##### EXERCISE MATERIAL #####

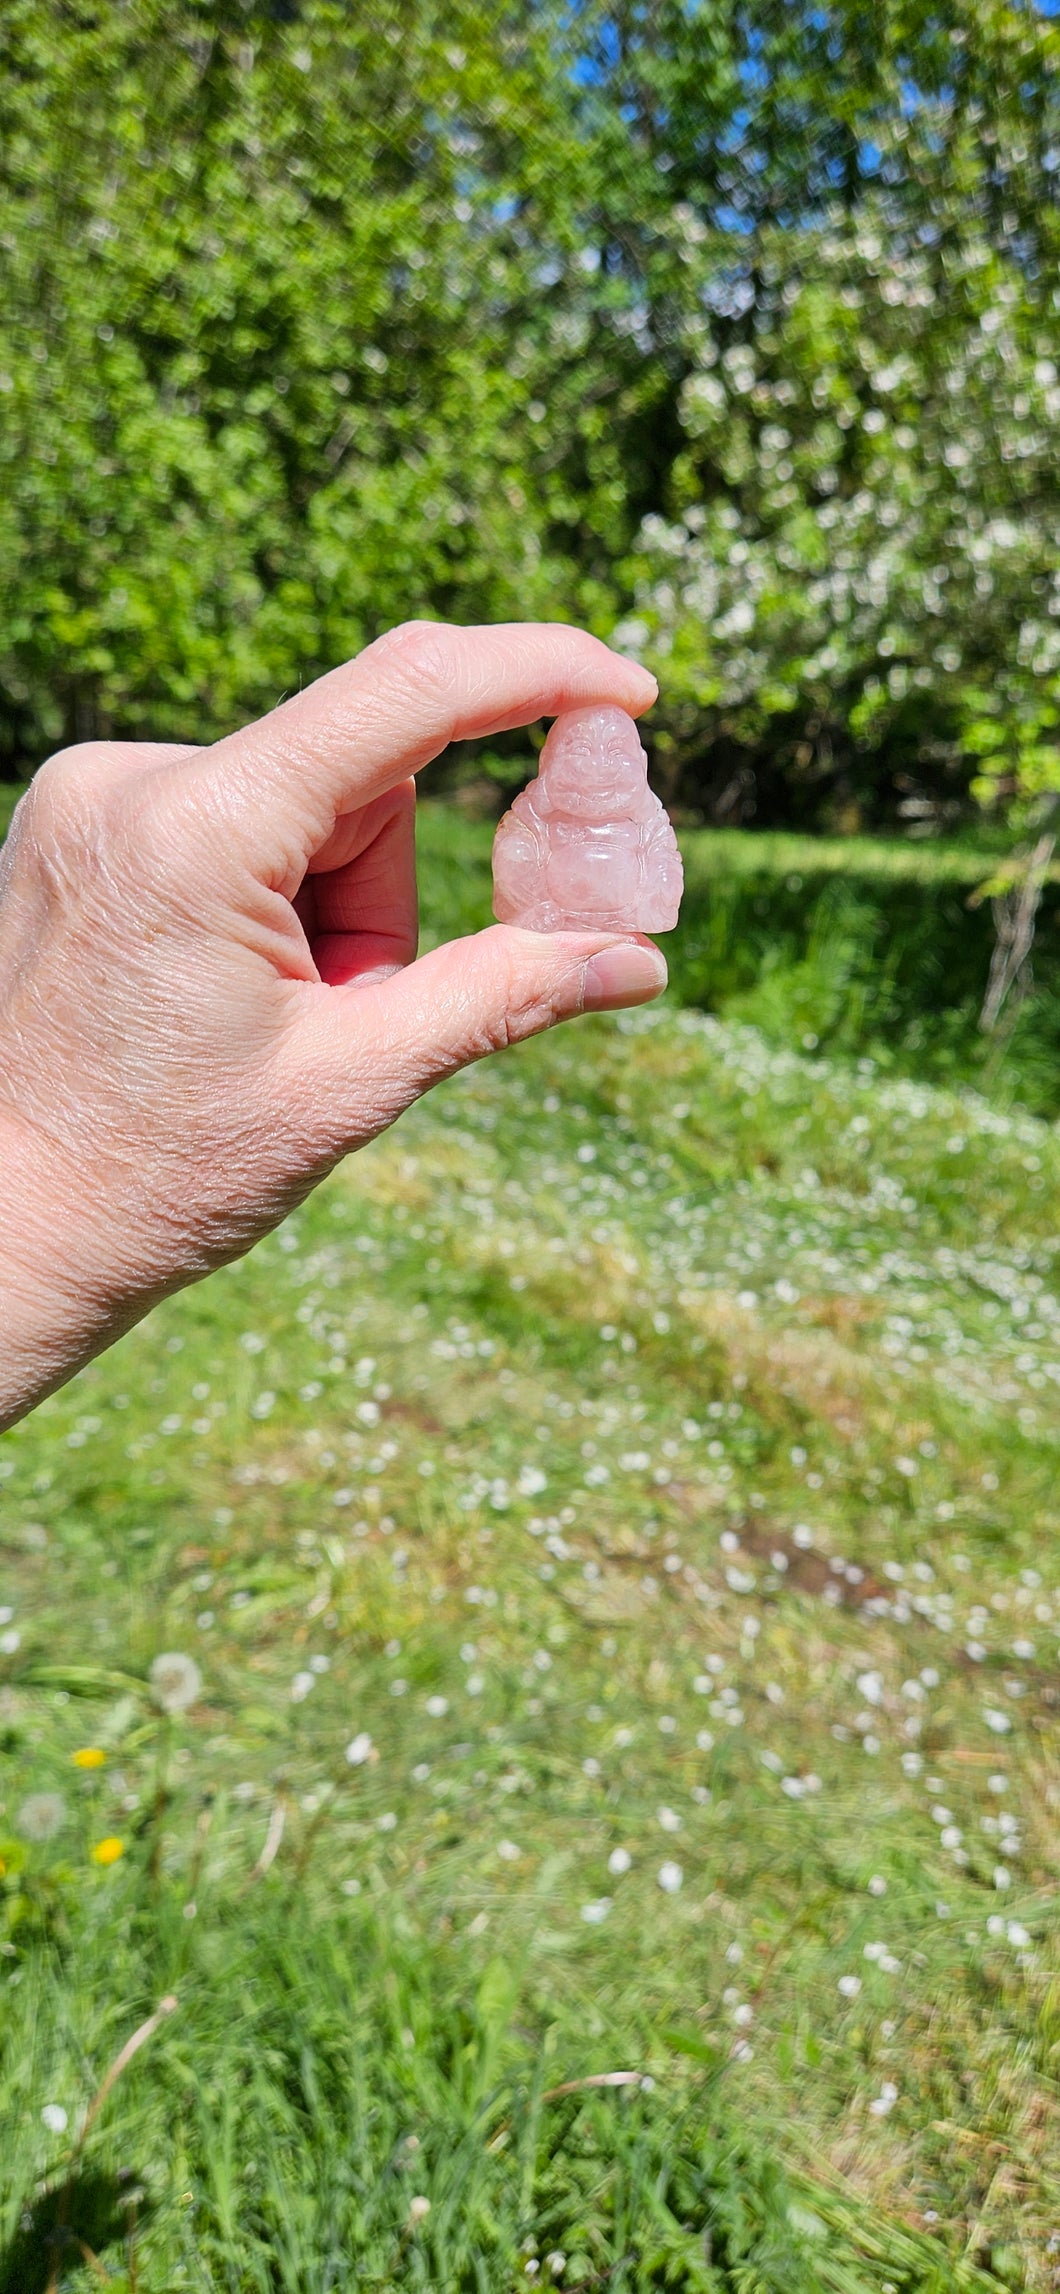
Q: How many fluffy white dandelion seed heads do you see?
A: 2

#####
##### EXERCISE MATERIAL #####

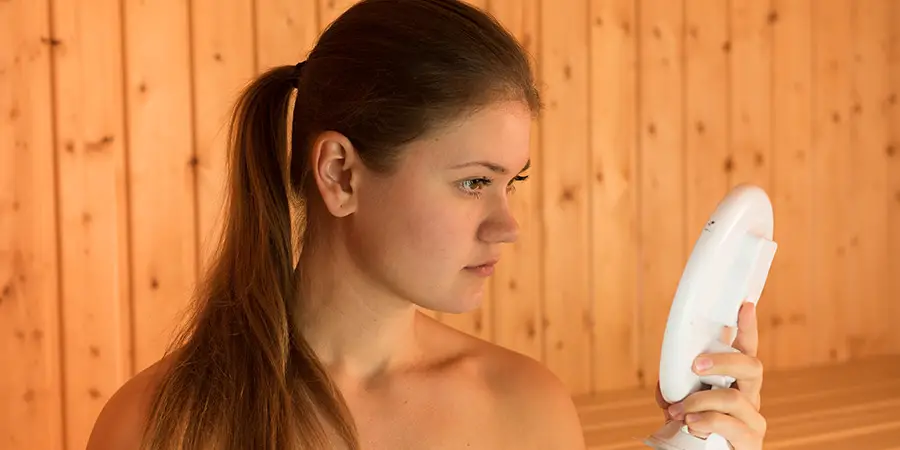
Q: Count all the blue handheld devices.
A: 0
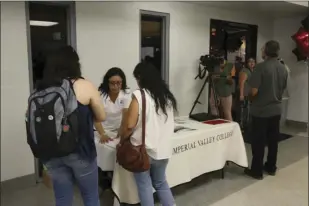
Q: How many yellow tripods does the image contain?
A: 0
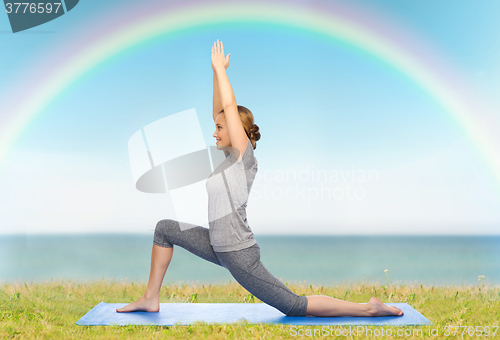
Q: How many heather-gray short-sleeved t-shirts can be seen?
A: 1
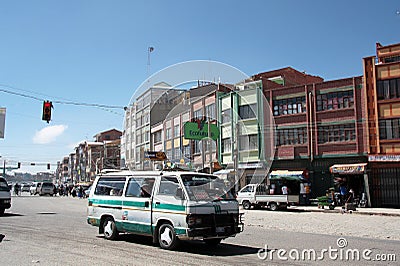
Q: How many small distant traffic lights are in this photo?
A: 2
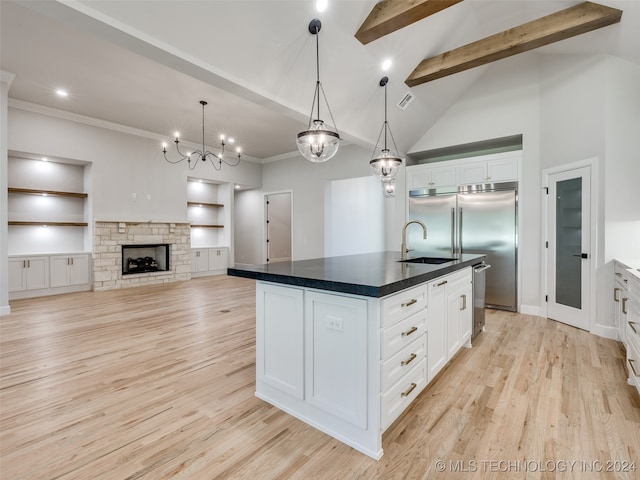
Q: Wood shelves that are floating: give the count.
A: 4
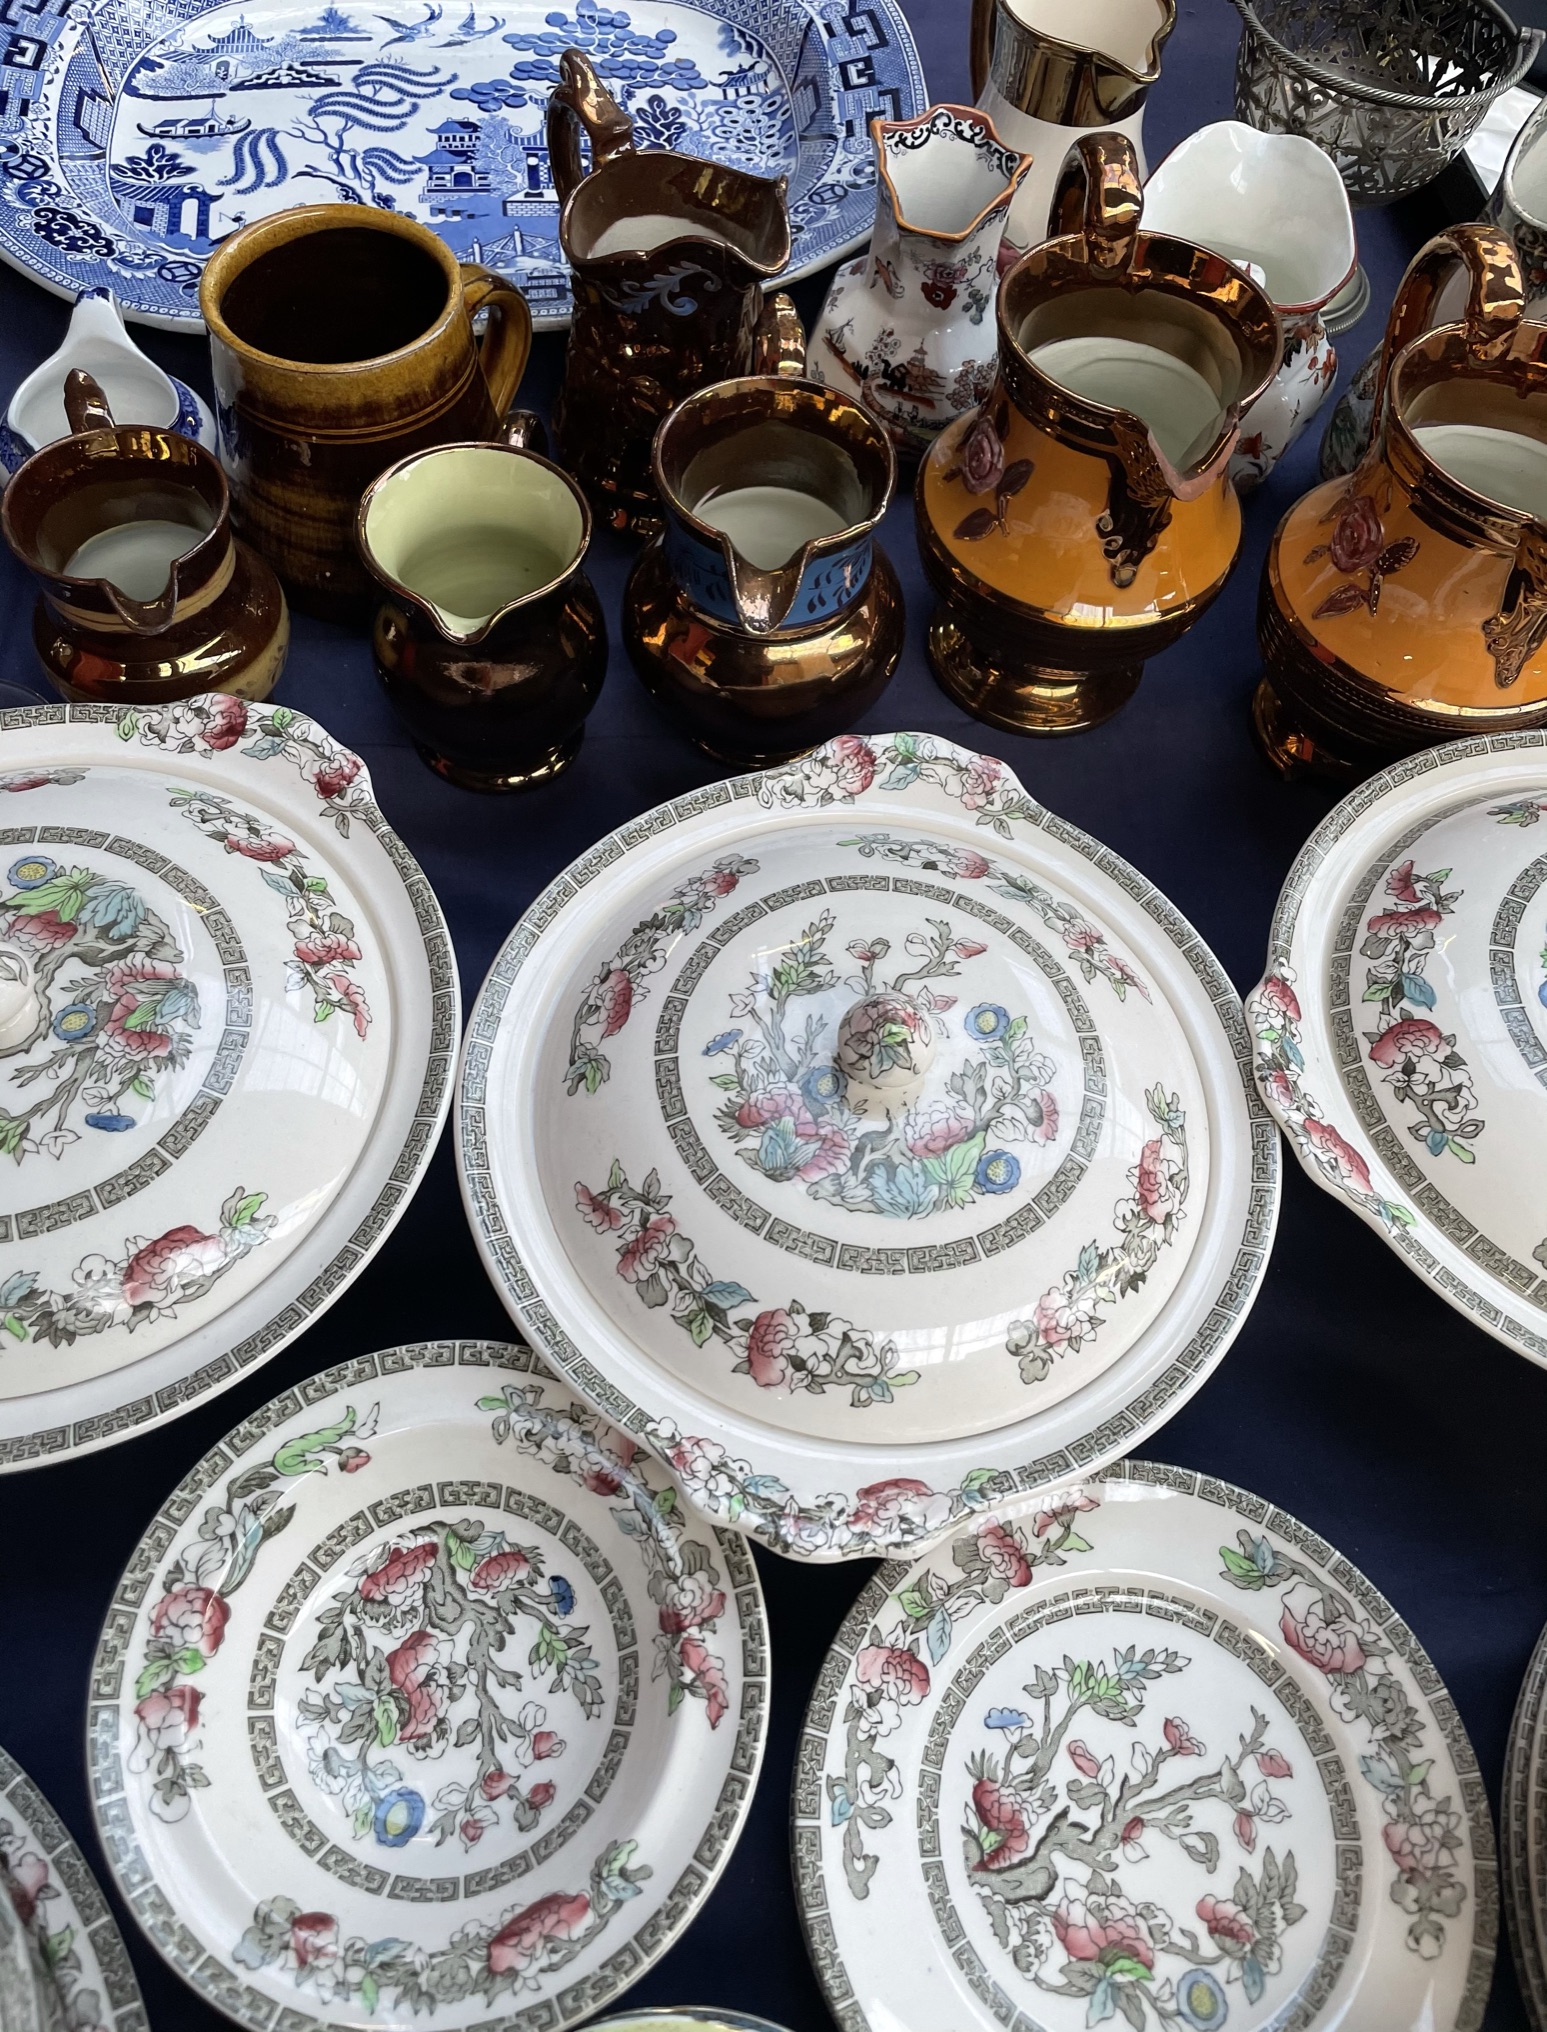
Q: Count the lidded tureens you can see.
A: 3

#####
##### EXERCISE MATERIAL #####

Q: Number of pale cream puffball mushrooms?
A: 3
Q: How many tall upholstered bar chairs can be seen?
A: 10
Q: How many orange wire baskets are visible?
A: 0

#####

> PROMPT:
Your answer must be a single number: how many lines of the records contain the word "seen".

> TASK SOLUTION:
2